By Sarah LaSelva, Director of 6G Marketing at Keysight

The artificial intelligence (AI) revolution has arrived. With the public release of apps like ChatGPT, people are able to get hands-on experience using the power and potential of deep neural networks and machine learning (ML). ChatGPT is a language model that is trained using massive amounts of text data from the internet and books to generate texts similar to those written by real people. This type of application perfectly demonstrates the advantages of artificial intelligence. It can continuously optimize the output in complex scenarios through a large amount of training data.

Wireless networks are inherently complex, generating large amounts of data, and their complexity continues to increase with each new generation of new technologies introduced. These features make AI an ideal tool for optimizing wireless networks.

Application of AI in 5G networks

As 5G technology matures, AI and ML have been introduced into research by 3GPP (Third Generation Partnership Project), an international standards organization that sets standards for cellular technology. Artificial intelligence is currently being considered to improve the air interface, including network energy saving, load balancing, and mobility optimization. Due to the large number of potential use cases for air interfaces, only a small subset was selected for investigation in the upcoming release of 3GPP R18, covering channel state information (CSI) feedback, beam management, and positioning. It is important to note that 3GPP does not develop AI/machine learning models. Instead, it seeks to create a common framework and evaluation methodology for deploying AI/ML models into different functions of the air interface [1].

In addition to 3GPP and air interfaces, the O-RAN consortium is exploring how to leverage AI/machine learning to improve network orchestration and management. For example, the O-RAN Alliance's architecture has a unique feature, called the RAN Intelligent Controller (RIC), which is primarily used to assist AI and machine learning in optimizing different use cases. RIC can manage both near real-time applications (xApps) and non-real-time applications (rApps). xApps for improving spectrum efficiency and energy efficiency, and rApps that leverage artificial intelligence for network orchestration and management already exist. As the O-RAN ecosystem grows and matures, more xApps/rApps will emerge as well as applications that leverage RIC-based AI and machine learning optimization.
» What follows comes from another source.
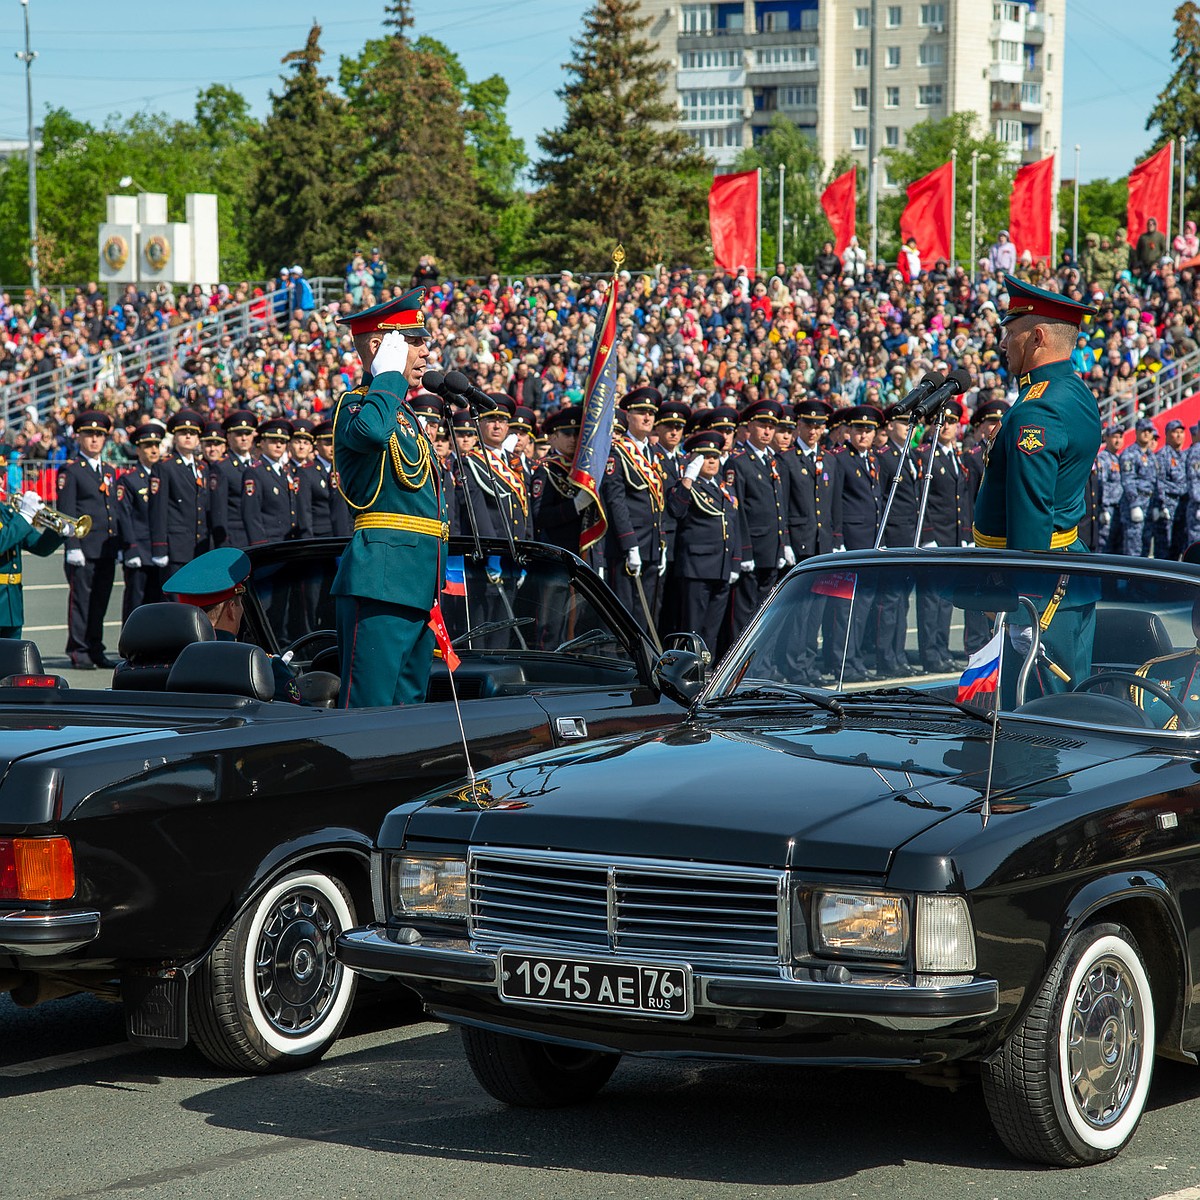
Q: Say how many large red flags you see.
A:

Application of artificial intelligence in 5G and 6G networks

Figure 1: ORAN network

6G network native AI technology

Although 6G is in its infancy, what is certain is that artificial intelligence/machine learning will become a fundamental part of all aspects of future wireless communication systems. At the network level, although there is no formal definition, the term "AI native" is already widely used in the industry. One way to look at these AI-native networks is to extrapolate the above diagram based on current virtualization technologies and deaggregation trends in RAN (Radio Access Network) (Figure 1). Each chunk in the network may contain AI/ML models, which can vary between different vendors and applications (Figure 2).

Application of artificial intelligence in 5G and 6G networks

Figure 2: ORAN 6G network

AI-native networks can also be used to refer to networks built to run native AI/machine learning models. Refer to the design flow below (Figure 3). In a traditional 5G network, the air interface is made up of different parts, each designed by a human. In the 5G-Advanced network, each segment will utilize machine learning techniques to optimize specific functions. In a 6G network, it is possible for artificial intelligence to design the entire air interface using deep neural networks.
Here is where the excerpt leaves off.